**Task to complete:**
As you look over the data below, please find each line where the word "white" appears, then copy it.

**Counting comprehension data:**
-----

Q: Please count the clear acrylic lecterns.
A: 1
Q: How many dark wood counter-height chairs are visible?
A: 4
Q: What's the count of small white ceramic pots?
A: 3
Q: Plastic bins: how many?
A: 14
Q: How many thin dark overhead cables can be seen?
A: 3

-----

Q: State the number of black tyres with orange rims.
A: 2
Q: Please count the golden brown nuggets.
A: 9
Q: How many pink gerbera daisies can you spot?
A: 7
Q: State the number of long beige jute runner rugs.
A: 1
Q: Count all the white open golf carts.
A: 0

-----

**Reply:**
Q: What's the count of small white ceramic pots?
Q: Count all the white open golf carts.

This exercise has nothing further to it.